The word "Persian" is used as an adjective, especially pertaining to the arts, and to describe the principal language spoken in Iran. The word is often used to show the larger cultural area of Iranian civilization. This includes populations living in Iraq, the Persian Gulf region, the Caucasus region, Central Asia, Afghanistan, Pakistan, and northern India. The formal name of the Iranian state is Jomhuri-ye Islami-ye Iran , the Islamic Republic of Iran.


FOOD:

Iranians have a healthy diet with fresh fruits, greens and vegetables. Meat, that is usually lamb, goat, or chicken, is used as a side dish, other than a main meal. Rice and fresh semi leavened whole-grain bread are also very typical. One of the things that they drink a lot of is black tea. It’s also important to know that they will not eat pork. Breakfast is a light meal with fresh flatbread, tea, and maybe butter, white cheese, almost like feta, and jam. Eggs may also be eaten fried or boiled. Meat is not eaten at breakfast. In a middle-class house the main meal usually starts with fresh vegetables like scallions, radishes, fresh basil, mint, coriander, and others. This is served with flatbread and white cheese. The main dish is rice, called chelow, served with one or more stews made of meat and a fresh vegetable or fruit. This stew, called khoresht is almost like mild curry. One particularly nowned khoresht , fesenjun , is made of lamb, chicken, and duck. Rice may also be prepared as a pilaf or polow, by mixing in fresh herbs, vegetables, fruit, or meat after it is boiled, but before it is steamed.

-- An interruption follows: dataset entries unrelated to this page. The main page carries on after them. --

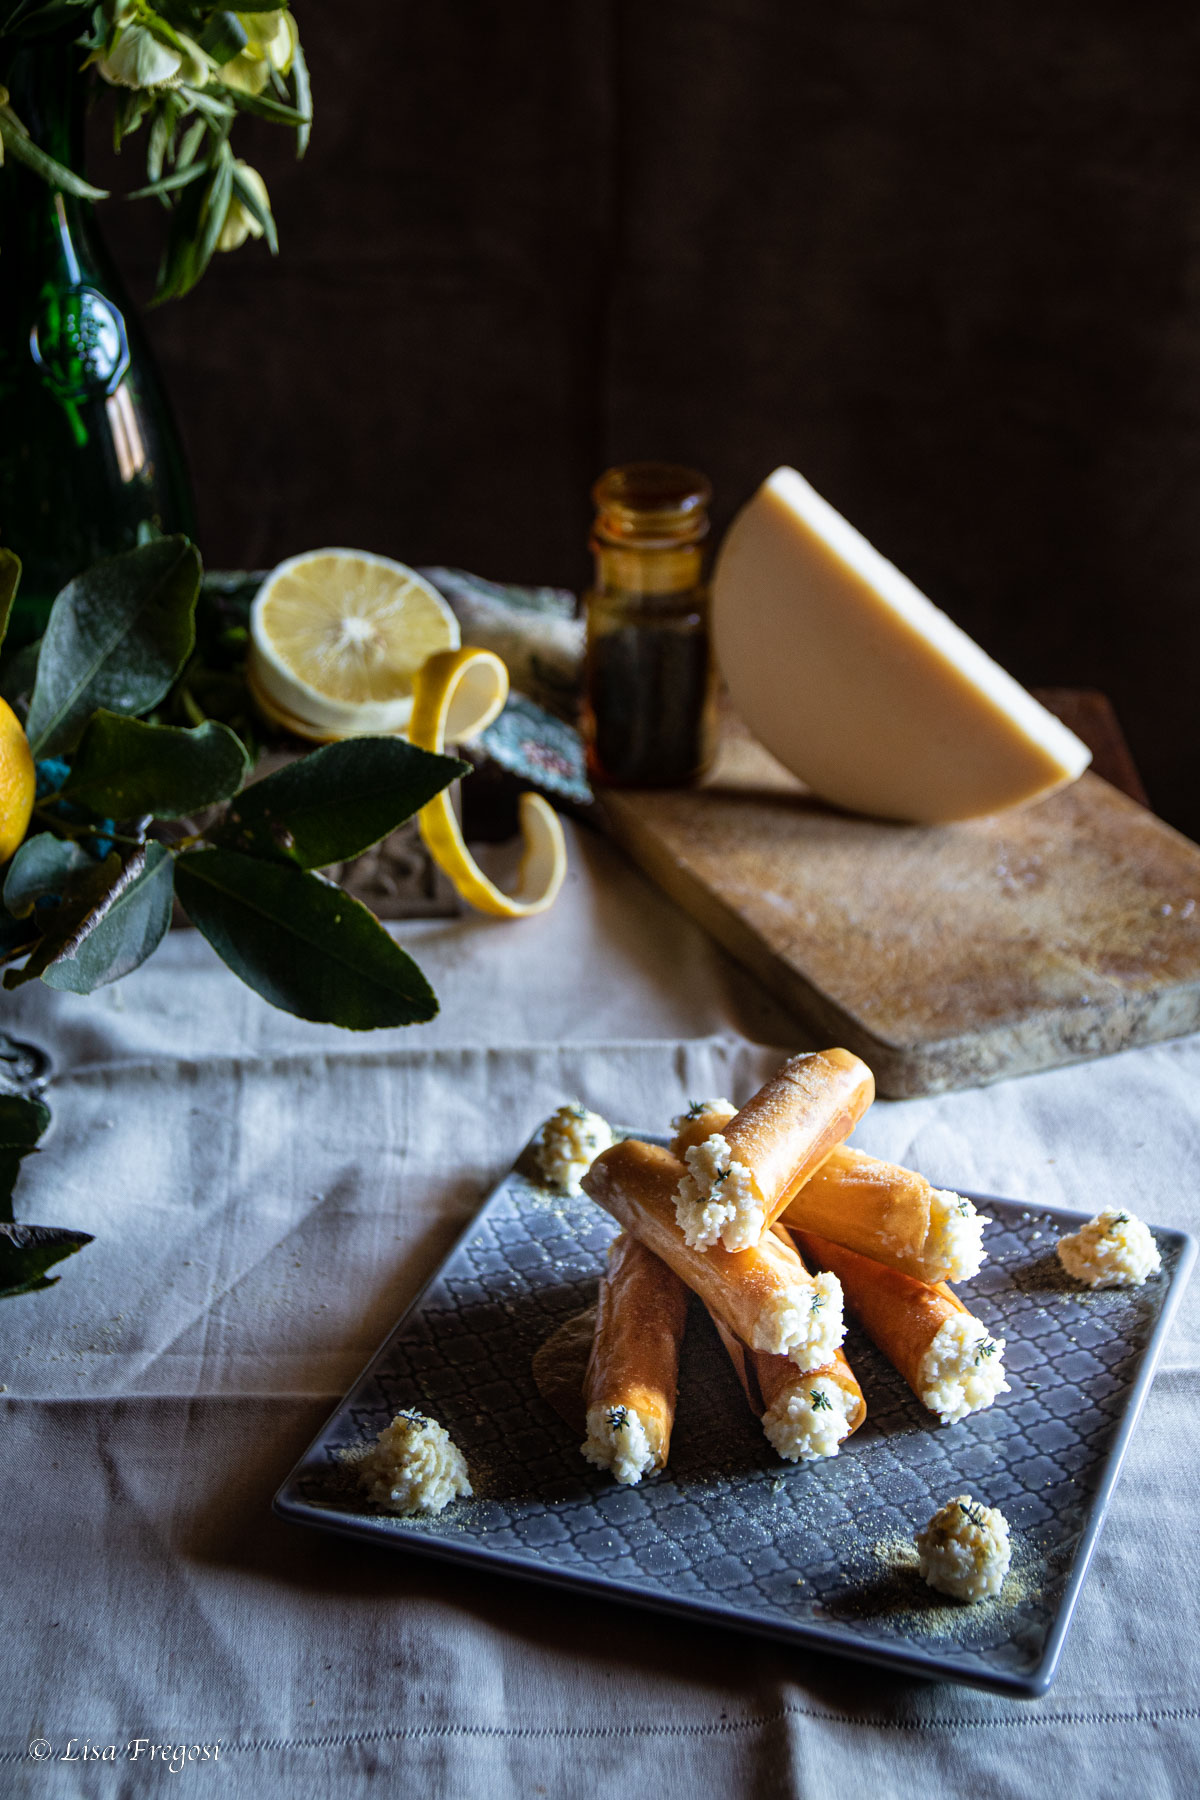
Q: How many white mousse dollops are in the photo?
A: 4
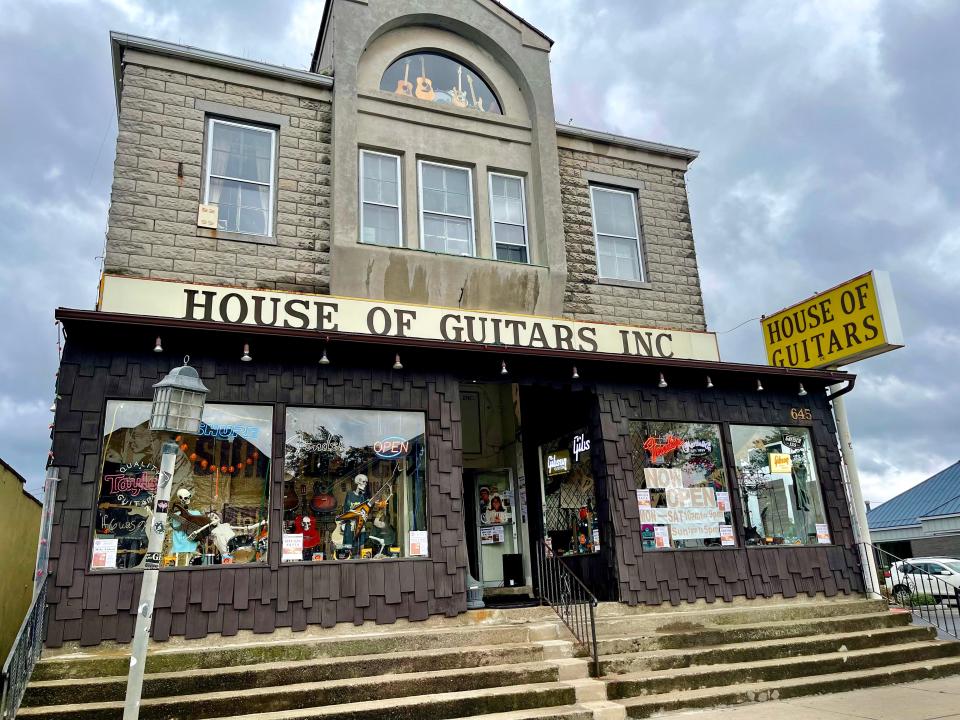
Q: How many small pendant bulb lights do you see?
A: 10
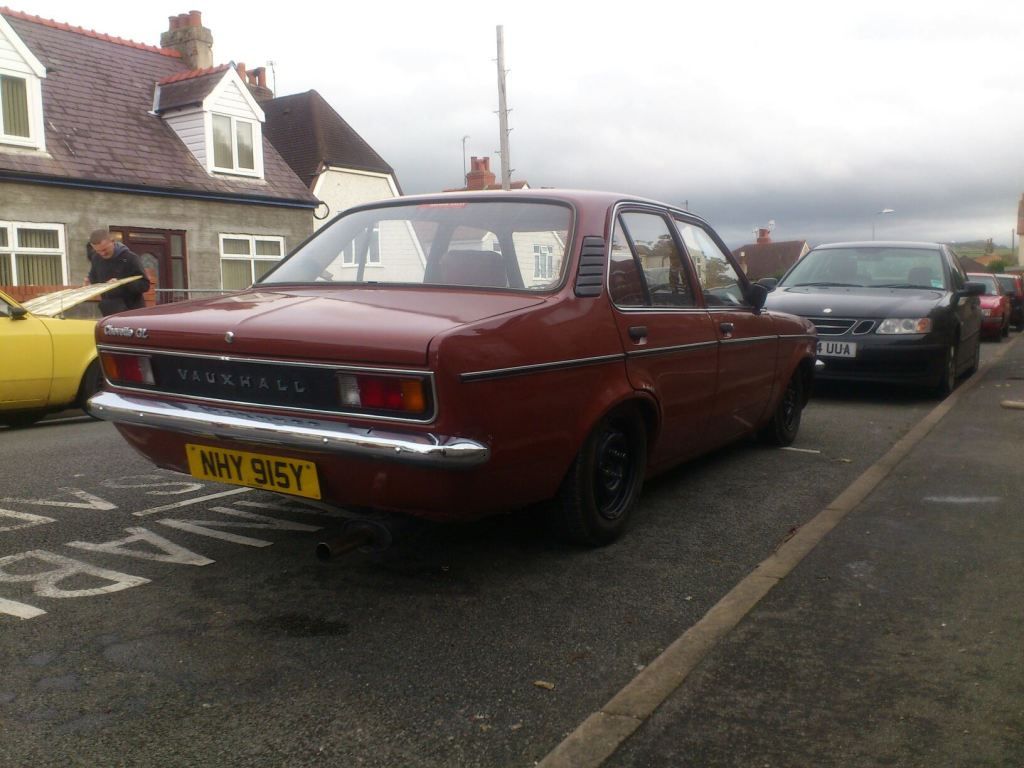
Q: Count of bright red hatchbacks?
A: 1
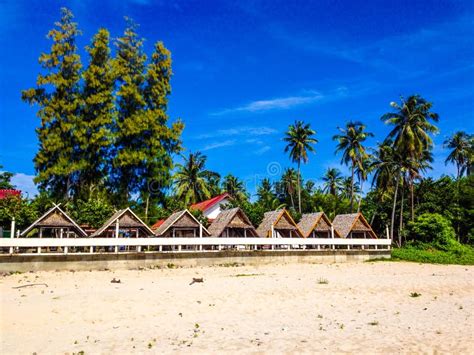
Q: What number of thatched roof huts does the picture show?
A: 7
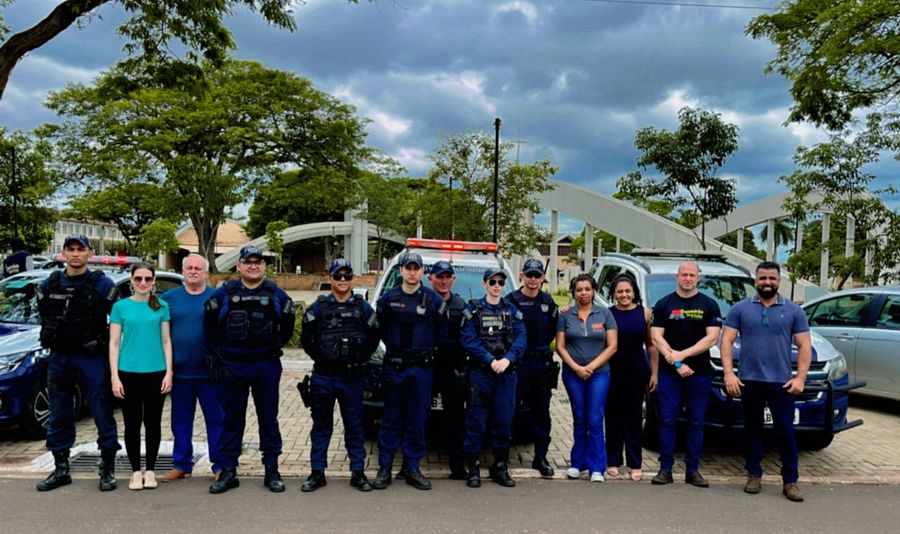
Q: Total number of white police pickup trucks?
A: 2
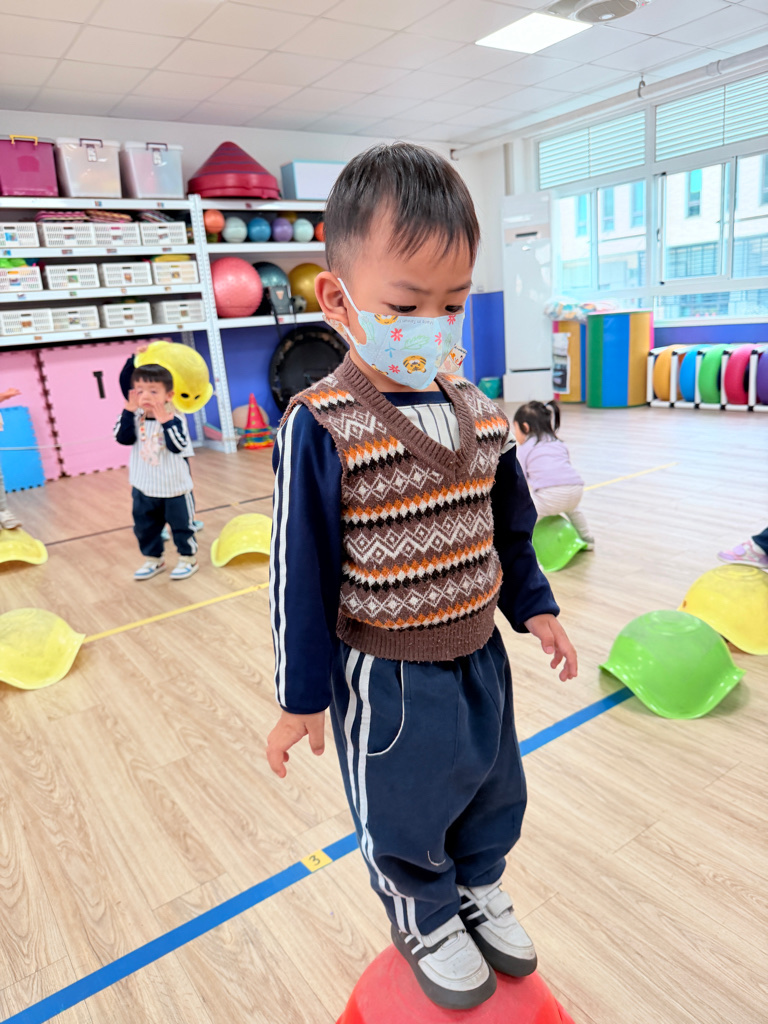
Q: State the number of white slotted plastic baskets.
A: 12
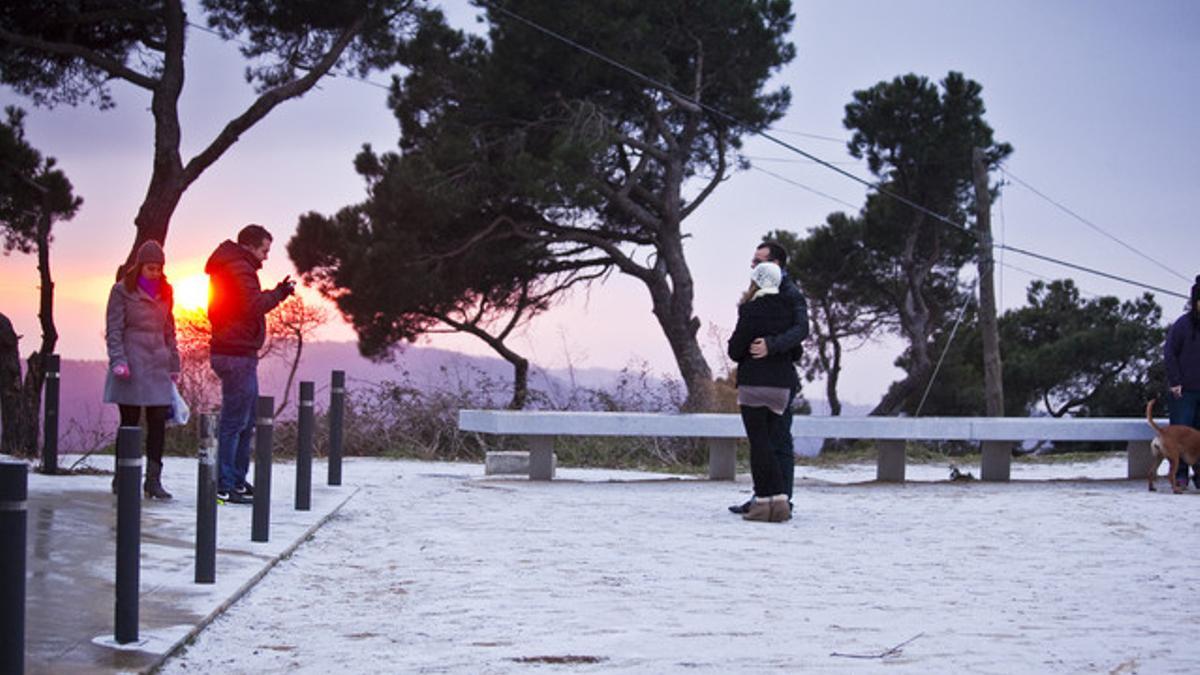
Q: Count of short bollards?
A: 7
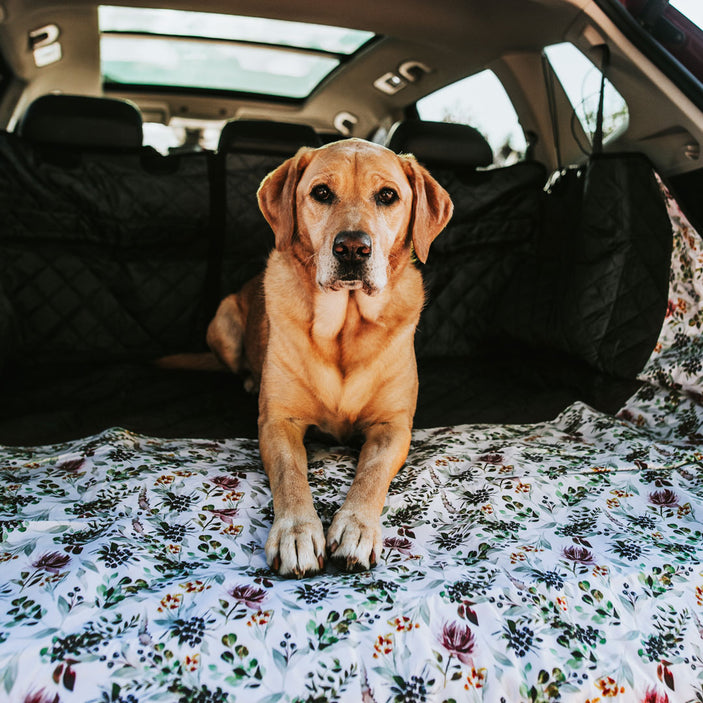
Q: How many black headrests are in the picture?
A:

The Iranian national dish, called chelow kabab, and is made of a filet of lamb marinated in lemon juice or yogurt, onions, and saffron, grilled over a hot fire. This is served with grilled onions and tomatoes on a bed of chelow. The butter and egg are mixed with the hot rice, which cooks the egg, and berries are put on top. A common drink with a meal is dough , yogurt and salted water, similar to Turkish ayran, Lebanese lebni, and Indian lassi.After a meal, people will eat fruit, and drink black tea, but these can be given at any time. Sweets are usually eaten with tea in the afternoon, not as dessert. The most famous are gaz , a natural nougat made with rose water, and sohan , a saffron, butter, and pistachio praline. The evening meal is usually a light meal made of leftover food from the noon meal, or a little bread, cheese, fruit, and tea.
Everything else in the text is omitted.